Não foram só perdas, tive ganhos durante a pandemia.  Um deles foi ler cinco volumes seguidos de Em busca do tempo perdido, de Marcel Proust, não acabei, mas progredi bastante. Até então, havia lido duas vezes o primeiro volume dos sete: No caminho de Swan.  Primeiro, há muito tempo, quando estudava para o doutoramento em história da arte.  Centralizando meus estudos na arte moderna, entre 1863 e 1945, Proust era leitura obrigatória, pelo menos o primeiro volume, para melhor entender a sociedade da virada do século.  Muito mais tarde, reli o mesmo volume na preparação de um curso sobre Proust e a cultura da virada do século, tendo como eixo essa obra.  Foi um sucesso. Mesmo assim, a continuação do curso, cobrindo outros volumes nunca passou de projeto. Os anos seguiram.  A pandemia chegou.  No primeiro ano, tive tempo e paz para me dedicar de novo à leitura de Proust e voltar a me apaixonar pela escrita, assim como milhares e milhares de pessoas o fizeram através do século XX.

Sobretudo de Proust

Não vou aqui tratar dos encantos da narrativa proustiana, todos já sabem. Prosa minuciosa,  que merece ser lida com cuidado, pausadamente, saboreada.  Sentimos a necessidade de absorver cada vinheta e memorizá-las,como se pudessem agora fazer parte das nossas próprias memórias. Mas há mais.  Proust fascina também por aspectos misteriosos de sua existência, doente, escrevendo na cama; sofrendo dores e observando o mundo à sua volta.  Uma vida enigmática.  Não é de surpreender, portanto, que haja leitores atraídos pela intimidade de  sua vida; pessoas arrebatadas que gostariam de absorver cada detalhe sobre o intrigante escritor.  Esse é o fenômeno retratado em Sobretudo de Proust, ocorrência que toma conta do conhecido industrial e perfumista francês Jacques Guérin,  que move montanhas para conseguir documentos, textos, mobiliário, tudo que se imagine sobre Marcel Proust. Que fique claro, no entanto, Guérin foi capaz de agregar uma respeitadíssima coleção de livros raros e manuscritos de outros escritores como Lautréamont [Isidore Lucien Ducasse] um dos queridinhos dos surrealistas.  Ele foi também figura importante junto aos movimentos artísticos, literários e musicais da primeiras décadas do século XX.

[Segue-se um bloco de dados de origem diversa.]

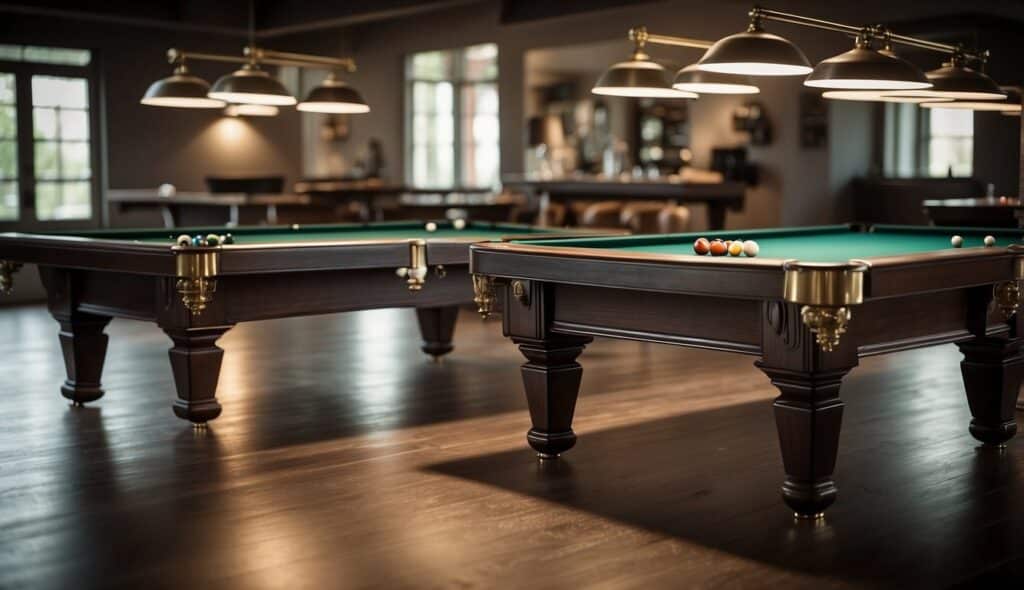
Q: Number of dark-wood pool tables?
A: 2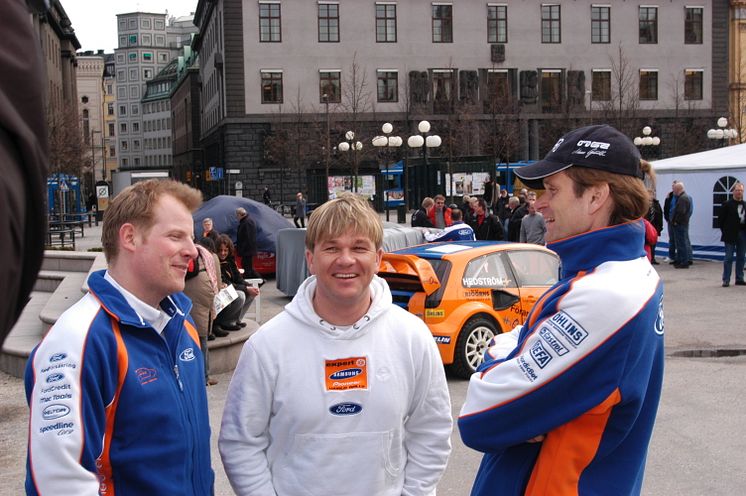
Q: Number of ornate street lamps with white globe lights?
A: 5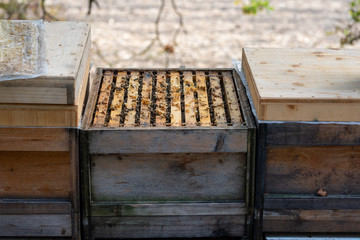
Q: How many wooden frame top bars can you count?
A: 10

A caminho do Brasil | Portal Anna Ramalho

Lorenza Foschini

 

Sobretudo de Proust: história de uma obsessão literária, de Lorenza Foschini, tradução de Mário Fondelli, mostra a procura, a caça, podemos dizer, do que restou do espólio de Proust.  Jacques Guérin consegue contato com herdeiros de escritor francês, que para sua surpresa, estão paulatinamente se desfazendo, queimando, os manuscritos que receberam com a morte de Proust.  É a cunhada de Proust, Marthe Dubois-Amiot, o personagem mais estarrecedor desta aventura.  Mas a tenacidade de Guérin na procura e retenção dessa papelada dá certo.  Hoje os manuscritos de Marcel Proust sob sua tutela são conhecidos como Cahiers Guérin.

O livro que nos conta essa história é delicioso.  Pequenino, com aproximadamente cem e poucas páginas, é um deleite para quem gosta de mistérios, de livros, manuscritos e papelada em geral.  É também um retrato acurado do colecionador sério, do sentimento que envolve aqueles que se entregam a uma paixão, a um amor, que procuram e retêm objetos de valor, que muitas vezes só eles, colecionadores veem sua importância no momento, esforço pelos qual gerações futuras agradecem. Este não é o primeiro livro da autora sobre Proust.  Talvez sua admiração pelo escritor tenha embalado a narrativa delicada e sedutora que encontramos no volume. Recomendo a leitura, sem restrições.

 

NOTA: este blog não está associado a qualquer editora ou livraria, não recebe livros nem incentivos para a promoção de livros.